Het hof acht het evenwel van groot belang dat er verbetering in de relatie tussen de ouders en WSJ optreedt, nu dit een voorwaarde is om de omgang op een constructieve wijze tot stand te kunnen brengen dan wel uit te bouwen. Het feit dat de ouders niet in staat zijn om op een constructieve manier met WSJ en Van den Bent te communiceren staat in de weg aan het maken van afspraken over (uitgebreidere) omgang zoals door de ouders is verzocht. Daar komt bij dat uit de stukken voldoende aannemelijk is geworden dat [X] en [Y] door de ouders worden betrokken in hun strijd met WSJ en Van den Bent, hetgeen schadelijk is voor de kinderen. Alle drie kinderen hebben een verstandelijke beperking. Bovendien is [P], blijkens een verslag van 13 maart 2014 naar aanleiding van een onderzoek door een klinisch psycholoog tevens kinder- en jeugdtherapeut, een kwetsbare jongen met angsten en stress, die ook snel vermoeid is en niet veel aan kan. Volgens de voogd is [P] niet sterk genoeg om belast te worden met de problemen van de ouders en de strijd die zij met WSJ voeren.

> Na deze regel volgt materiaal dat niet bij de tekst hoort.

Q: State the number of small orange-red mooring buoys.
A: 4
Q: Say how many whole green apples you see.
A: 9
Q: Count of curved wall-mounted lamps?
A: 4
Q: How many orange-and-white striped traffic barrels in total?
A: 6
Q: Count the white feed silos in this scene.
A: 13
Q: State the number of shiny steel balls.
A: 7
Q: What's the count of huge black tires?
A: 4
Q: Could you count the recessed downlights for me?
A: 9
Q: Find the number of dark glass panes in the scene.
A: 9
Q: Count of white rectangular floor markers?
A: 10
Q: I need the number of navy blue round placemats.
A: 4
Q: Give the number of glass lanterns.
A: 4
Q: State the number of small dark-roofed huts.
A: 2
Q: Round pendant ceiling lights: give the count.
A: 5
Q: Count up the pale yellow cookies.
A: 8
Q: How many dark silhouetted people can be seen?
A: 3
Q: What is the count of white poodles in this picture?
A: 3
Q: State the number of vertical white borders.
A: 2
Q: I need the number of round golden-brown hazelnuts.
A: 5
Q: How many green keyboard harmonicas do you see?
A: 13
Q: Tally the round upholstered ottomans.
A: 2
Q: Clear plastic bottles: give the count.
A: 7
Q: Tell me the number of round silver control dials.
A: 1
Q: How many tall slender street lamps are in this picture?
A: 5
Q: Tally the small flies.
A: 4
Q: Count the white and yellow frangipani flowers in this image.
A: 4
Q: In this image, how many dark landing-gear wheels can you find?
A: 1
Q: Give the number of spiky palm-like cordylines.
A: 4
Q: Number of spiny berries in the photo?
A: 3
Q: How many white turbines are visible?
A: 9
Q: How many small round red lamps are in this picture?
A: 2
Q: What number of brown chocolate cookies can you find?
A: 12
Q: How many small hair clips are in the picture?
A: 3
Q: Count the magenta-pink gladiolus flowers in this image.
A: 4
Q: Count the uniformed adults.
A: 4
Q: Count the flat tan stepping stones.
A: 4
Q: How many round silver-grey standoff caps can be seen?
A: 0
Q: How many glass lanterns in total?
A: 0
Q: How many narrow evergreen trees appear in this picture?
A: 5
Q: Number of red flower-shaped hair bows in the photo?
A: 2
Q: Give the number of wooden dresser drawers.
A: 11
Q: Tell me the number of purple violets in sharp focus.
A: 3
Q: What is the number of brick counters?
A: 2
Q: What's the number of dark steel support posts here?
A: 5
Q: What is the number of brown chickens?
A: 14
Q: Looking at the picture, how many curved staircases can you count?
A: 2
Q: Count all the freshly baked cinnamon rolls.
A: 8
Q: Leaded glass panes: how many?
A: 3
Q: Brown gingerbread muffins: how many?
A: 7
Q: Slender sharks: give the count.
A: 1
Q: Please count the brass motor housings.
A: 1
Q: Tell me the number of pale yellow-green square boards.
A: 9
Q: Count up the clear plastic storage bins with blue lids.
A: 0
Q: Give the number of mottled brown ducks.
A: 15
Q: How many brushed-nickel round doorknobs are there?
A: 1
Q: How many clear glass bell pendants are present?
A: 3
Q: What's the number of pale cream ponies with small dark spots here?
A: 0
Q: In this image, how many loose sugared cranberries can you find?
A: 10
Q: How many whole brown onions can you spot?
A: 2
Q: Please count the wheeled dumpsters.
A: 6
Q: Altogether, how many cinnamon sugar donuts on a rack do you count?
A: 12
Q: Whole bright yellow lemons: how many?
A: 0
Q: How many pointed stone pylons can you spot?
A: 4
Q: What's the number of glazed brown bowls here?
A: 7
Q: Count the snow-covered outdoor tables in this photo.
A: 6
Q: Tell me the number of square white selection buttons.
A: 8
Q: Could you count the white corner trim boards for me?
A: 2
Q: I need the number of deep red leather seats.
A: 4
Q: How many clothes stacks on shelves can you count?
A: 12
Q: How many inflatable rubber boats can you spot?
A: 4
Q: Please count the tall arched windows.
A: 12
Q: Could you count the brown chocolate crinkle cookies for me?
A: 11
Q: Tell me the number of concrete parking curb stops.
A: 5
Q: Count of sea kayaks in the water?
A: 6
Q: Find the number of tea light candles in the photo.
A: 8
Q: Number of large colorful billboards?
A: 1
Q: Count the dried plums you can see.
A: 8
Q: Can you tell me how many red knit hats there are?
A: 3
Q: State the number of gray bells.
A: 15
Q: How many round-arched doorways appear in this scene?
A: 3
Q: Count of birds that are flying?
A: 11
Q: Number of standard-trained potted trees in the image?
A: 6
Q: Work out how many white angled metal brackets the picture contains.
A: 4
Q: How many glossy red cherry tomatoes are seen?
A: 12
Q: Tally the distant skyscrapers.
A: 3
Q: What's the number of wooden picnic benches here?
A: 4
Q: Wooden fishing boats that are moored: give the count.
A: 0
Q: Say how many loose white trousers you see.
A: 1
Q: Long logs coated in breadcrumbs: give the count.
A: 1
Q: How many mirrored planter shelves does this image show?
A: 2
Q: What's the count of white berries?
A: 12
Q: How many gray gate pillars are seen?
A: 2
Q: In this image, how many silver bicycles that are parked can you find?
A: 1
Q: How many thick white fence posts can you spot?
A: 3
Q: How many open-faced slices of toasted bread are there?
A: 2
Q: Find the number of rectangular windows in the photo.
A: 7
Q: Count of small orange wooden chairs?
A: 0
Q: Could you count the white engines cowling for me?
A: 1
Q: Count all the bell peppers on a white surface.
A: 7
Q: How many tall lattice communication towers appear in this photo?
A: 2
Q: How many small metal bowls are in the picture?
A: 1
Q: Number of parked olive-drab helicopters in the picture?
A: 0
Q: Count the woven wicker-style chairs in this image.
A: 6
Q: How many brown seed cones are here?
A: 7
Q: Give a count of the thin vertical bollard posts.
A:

Het hof acht het hierdoor niet in het belang van [X] en [Y] de thans geldende omgangsregeling uit te breiden. Anders dan de ouders hebben betoogd, hoeft de thans geldende regeling van de omgang met [X] en [Y] niet te worden getoetst aan de ontzeggingsgronden van artikel 1:377a lid 3 BW. Van ontzegging van het recht op omgang met [X] en [Y] is geen sprake. Het vorenoverwogene leidt er wel toe dat omgang van de ouders met [P] ernstig nadeel zou opleveren voor zijn geestelijke of lichamelijke ontwikkeling, zodat voldoende grond in de zin van voormeld wetsartikel aanwezig is om het recht op omgang van de ouders met [P] te ontzeggen. Hierom zal het verzoek van de ouders een omgangsregeling met [P] vast te stellen worden afgewezen. De conclusie van het hiervoor overwogene is dat de bestreden beschikking dient te worden bekrachtigd.
4.11.
HHHet verzoek van de ouders een onderzoek door de Raad te gelasten naar de best vorm te geven omgangsregeling, zal worden afgewezen. Het hof acht zich voldoende voorgelicht om zonder een dergelijk onderzoek een beslissing in de voorliggende zaak te kunnen nemen.
4.12.
Gelet op de uitlatingen van WSJ ter zitting in hoger beroep, gaat het hof ervan uit dat WSJ alert blijft op de mogelijkheid om in de toekomst omgang tussen de ouders en [P] tot stand te brengen en, zodra dit verantwoord is daarin stappen te zetten. Hetzelfde geldt ten aanzien van de mogelijkheid om in de toekomst de omgang met [X] en [Y] uit te breiden.
4.13.
Dit leidt tot de volgende beslissing.

5.Beslissing

Het hof:
bekrachtigt de beschikking waarvan beroep voor zover aan het oordeel van het hof onderworpen;
wijst af het in hoger beroep meer of anders verzochte.
Deze beschikking is gegeven door mr. R.G. Kemmers, mr. M. Wigleven en mr. J.W. van Zaane in tegenwoordigheid van mr. F.L.A. Straathof als griffier, en in het openbaar uitgesproken op 13 januari 2015 door de oudste raadsheer.